Medical Image Segmentation
Medical image segmentation can be address as a nested multilabeling problem. In our recent work, we showed that incorporating maximal Hausdorff distance constraints provides us with useful image segmentations.
The goal of image segmentation is to seperate the image into multiple regions. In our recent work using superlabels, we showed that even binary segmentation can be stated as a multi-label problem with a more accurate result than the classical Boykov-Jolly approach.
3D Shape Matching
The goal of shape matching is to find a correspondence map between two different shapes. For 3D shapes, there exists no polynomeous runtime methods that solve this problem globally. In our recent work, we showed that by solving an ILP (Integer Linear Program) instance, the 3D shape matching approach can be formulated in a geometrical consistent manner.
2D Shape Matching
In the case of planar shapes, the matching can be computed quite efficiently, e.g., by different almost quadratic runtime approaches.

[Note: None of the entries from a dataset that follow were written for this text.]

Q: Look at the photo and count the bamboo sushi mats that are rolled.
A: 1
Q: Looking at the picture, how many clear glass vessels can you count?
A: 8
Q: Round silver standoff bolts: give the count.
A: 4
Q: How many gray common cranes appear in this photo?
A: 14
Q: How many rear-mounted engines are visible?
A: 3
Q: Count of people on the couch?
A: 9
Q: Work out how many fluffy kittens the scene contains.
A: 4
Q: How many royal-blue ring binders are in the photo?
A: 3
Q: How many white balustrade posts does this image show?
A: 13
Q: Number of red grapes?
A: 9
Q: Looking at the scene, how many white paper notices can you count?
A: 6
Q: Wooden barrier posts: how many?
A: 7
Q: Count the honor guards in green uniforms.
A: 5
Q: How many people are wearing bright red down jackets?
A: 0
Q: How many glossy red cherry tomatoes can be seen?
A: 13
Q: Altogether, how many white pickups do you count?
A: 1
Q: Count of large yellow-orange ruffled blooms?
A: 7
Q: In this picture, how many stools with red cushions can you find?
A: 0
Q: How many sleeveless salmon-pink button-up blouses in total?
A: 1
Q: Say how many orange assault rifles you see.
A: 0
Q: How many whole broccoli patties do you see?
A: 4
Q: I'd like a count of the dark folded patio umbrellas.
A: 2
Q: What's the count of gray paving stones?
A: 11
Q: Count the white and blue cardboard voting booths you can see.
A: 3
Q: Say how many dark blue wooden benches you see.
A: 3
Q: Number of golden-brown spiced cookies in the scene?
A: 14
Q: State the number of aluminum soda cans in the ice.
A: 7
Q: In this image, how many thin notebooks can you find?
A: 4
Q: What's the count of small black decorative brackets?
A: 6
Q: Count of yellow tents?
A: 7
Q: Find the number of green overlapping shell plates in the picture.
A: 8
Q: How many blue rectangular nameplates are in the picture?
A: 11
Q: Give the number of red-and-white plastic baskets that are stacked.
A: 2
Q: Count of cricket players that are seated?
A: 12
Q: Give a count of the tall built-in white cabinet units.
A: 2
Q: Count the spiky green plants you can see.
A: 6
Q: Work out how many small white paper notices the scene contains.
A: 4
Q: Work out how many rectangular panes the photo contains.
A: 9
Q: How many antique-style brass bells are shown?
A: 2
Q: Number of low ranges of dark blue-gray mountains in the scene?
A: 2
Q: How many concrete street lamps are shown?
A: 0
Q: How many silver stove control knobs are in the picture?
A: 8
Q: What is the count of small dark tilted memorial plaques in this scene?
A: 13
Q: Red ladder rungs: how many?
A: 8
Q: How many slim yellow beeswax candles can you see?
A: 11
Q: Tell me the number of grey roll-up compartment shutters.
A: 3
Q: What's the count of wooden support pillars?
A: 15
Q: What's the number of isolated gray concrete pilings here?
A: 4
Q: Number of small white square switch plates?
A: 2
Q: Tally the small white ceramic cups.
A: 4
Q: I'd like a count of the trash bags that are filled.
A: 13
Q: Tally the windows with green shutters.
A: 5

We presented methods that can do this by either finding multiple shortest paths in a planar grid or by computing a minimal graph cut within a planar graph.
The set of all planar shapes can be described as a manifold in an infinite dimensional vector space. By calculating the shortest distance between two shapes (points on the manifold), we receive a transformation from one shape into the other -- a so called morphing. We showed in our work that a path-shortening approach can be much faster the previously used shooting method.